[Stored entries]
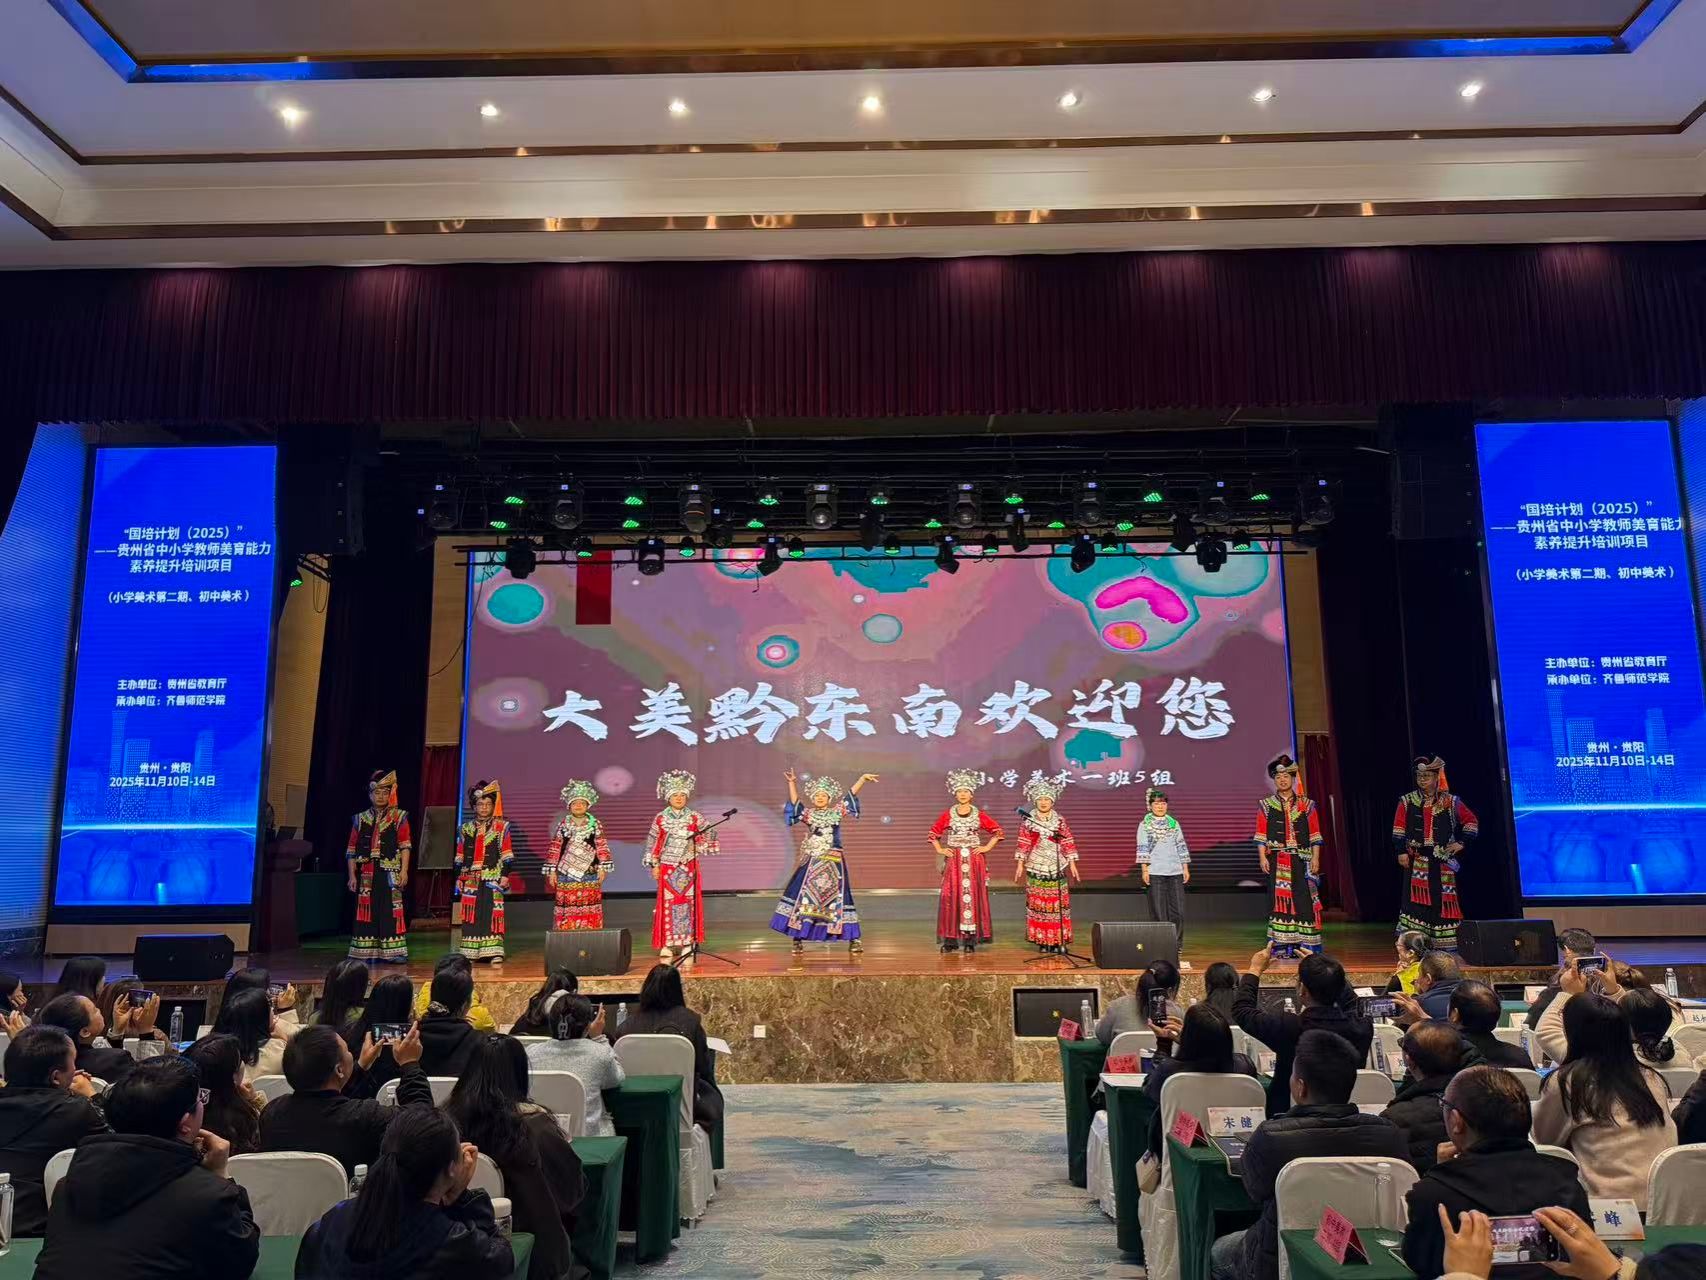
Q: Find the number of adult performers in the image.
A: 10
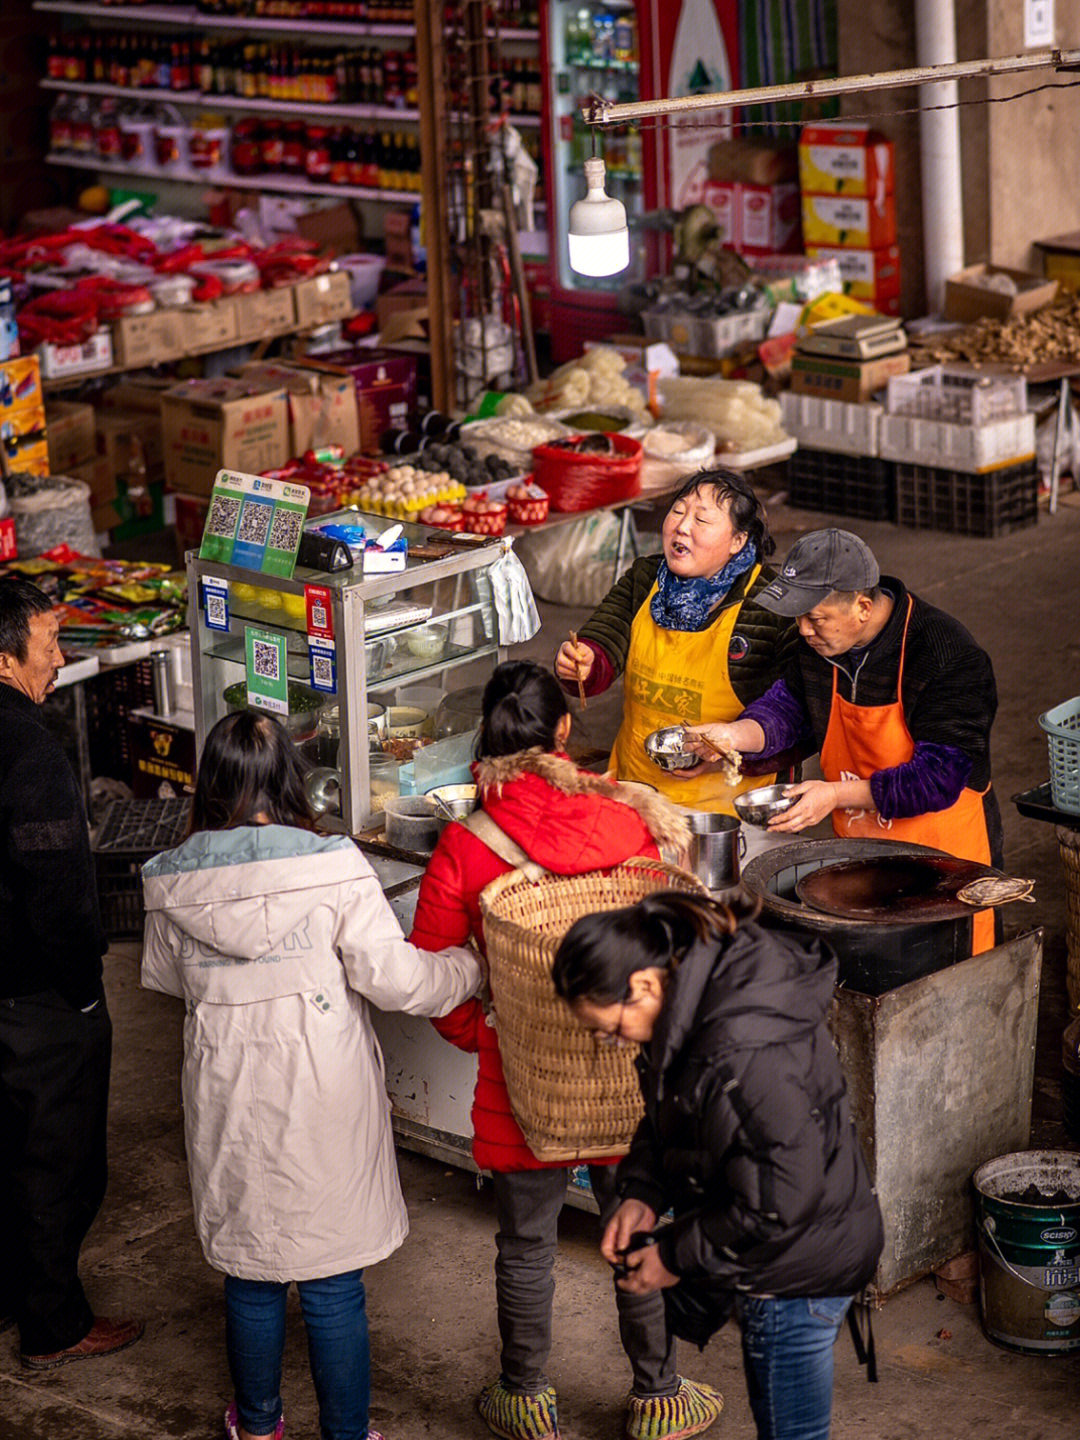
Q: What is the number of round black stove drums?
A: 1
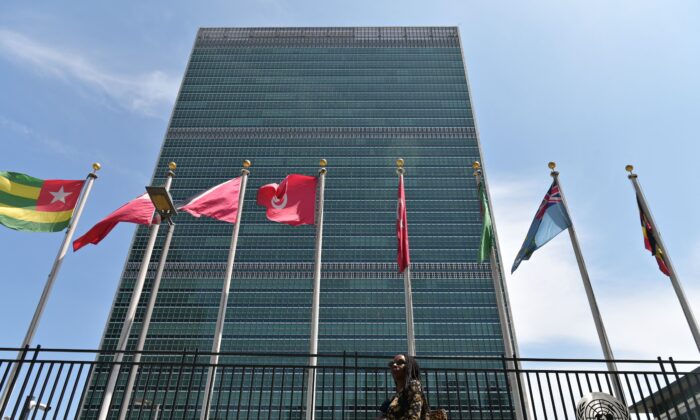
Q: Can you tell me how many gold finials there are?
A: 8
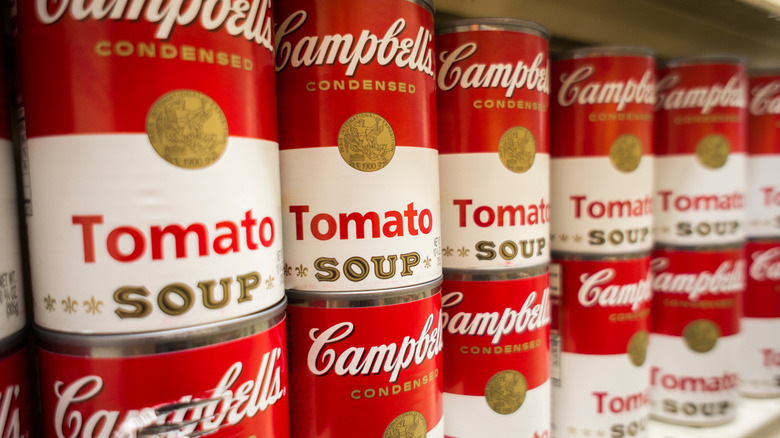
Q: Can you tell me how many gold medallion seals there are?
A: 9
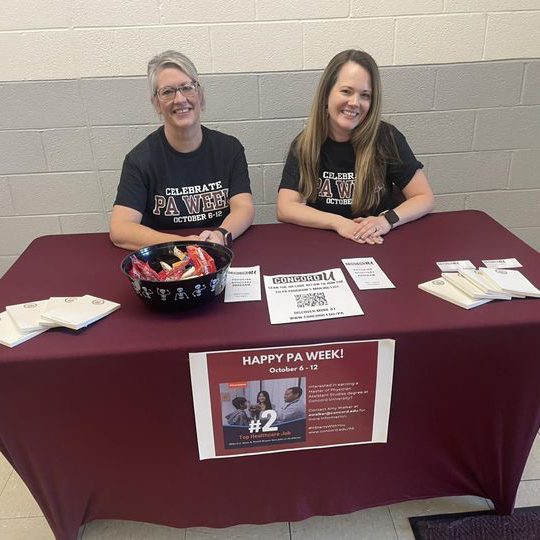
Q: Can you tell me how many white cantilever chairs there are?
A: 0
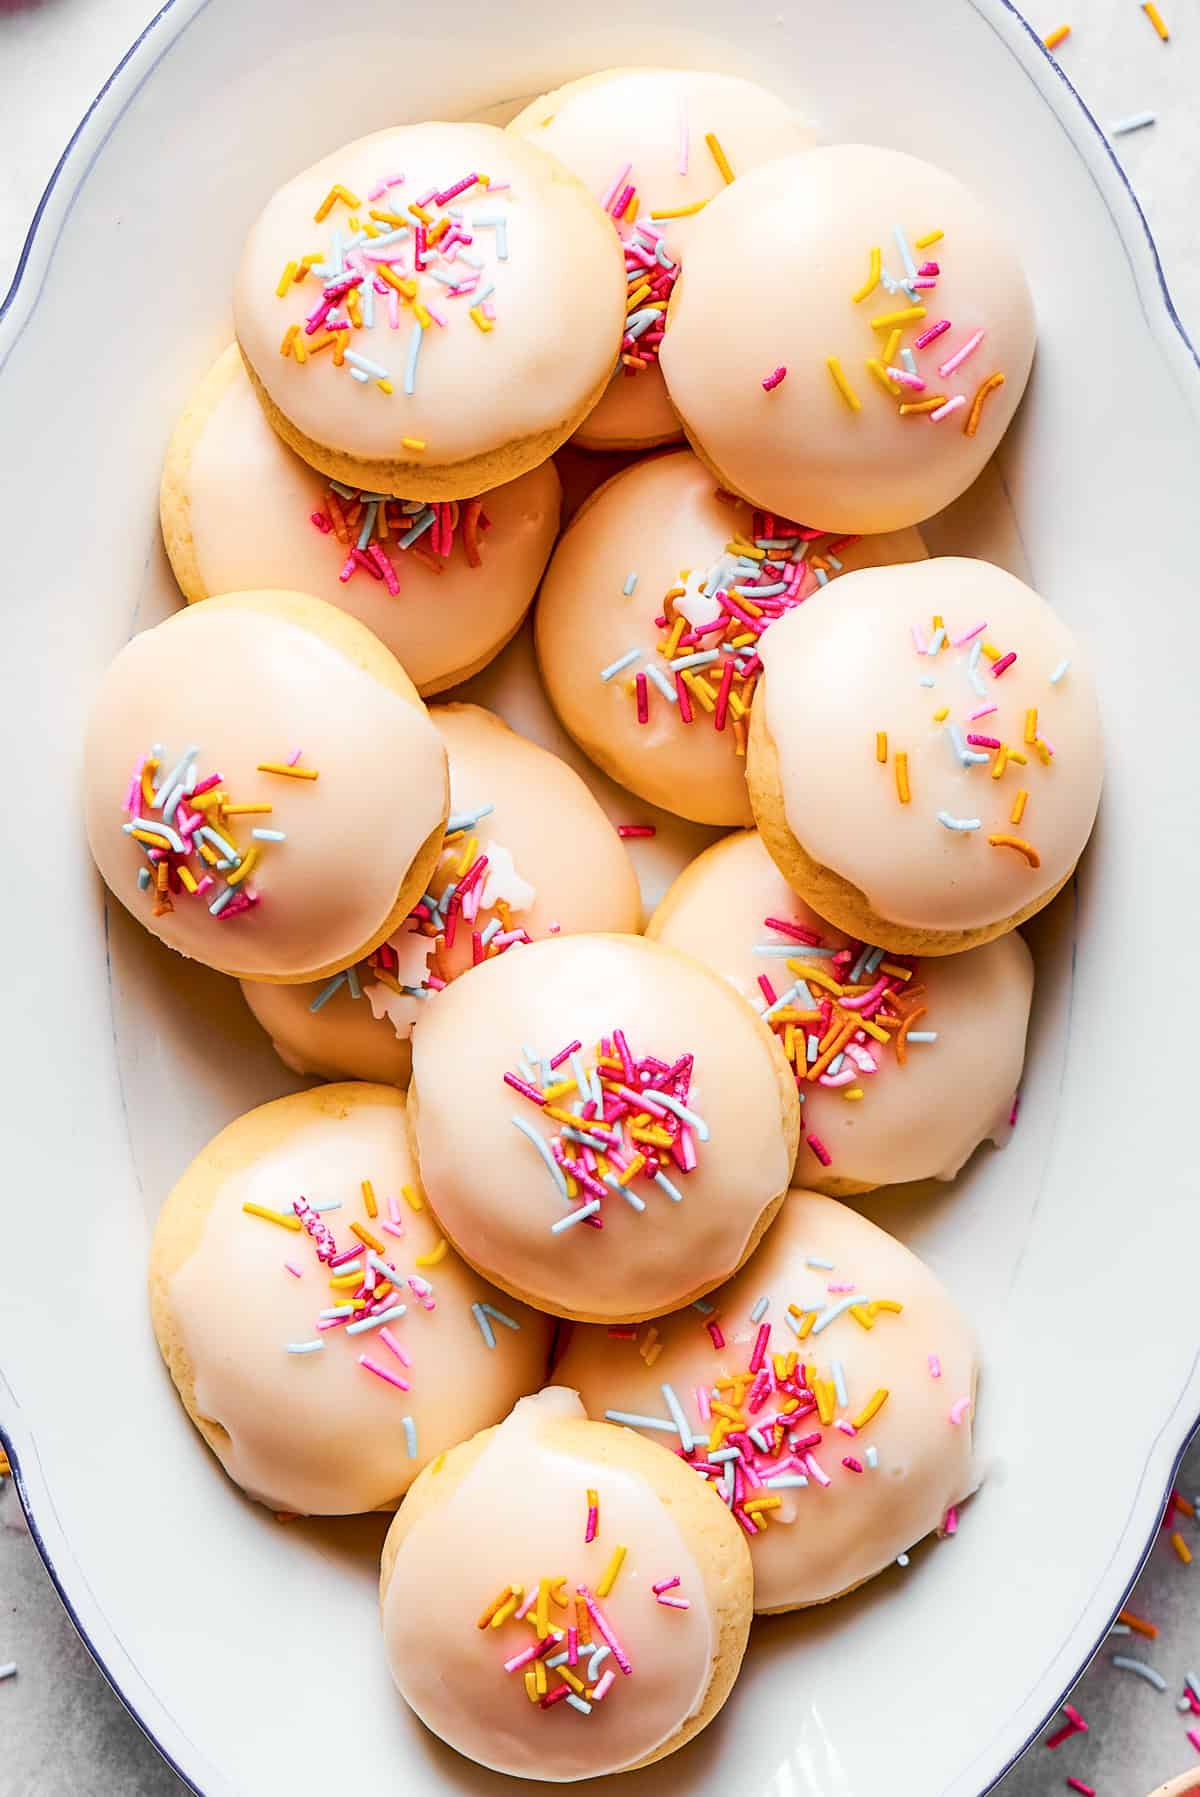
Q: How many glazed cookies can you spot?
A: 13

▶ _Try it_: Copy the records above exactly. Do not carry any picture into the copy.

▶ _Exercise solution_:
Q: Find the number of adult performers in the image.
A: 10
Q: What is the number of round black stove drums?
A: 1
Q: Can you tell me how many gold finials there are?
A: 8
Q: Can you tell me how many gold medallion seals there are?
A: 9
Q: Can you tell me how many white cantilever chairs there are?
A: 0
Q: How many glazed cookies can you spot?
A: 13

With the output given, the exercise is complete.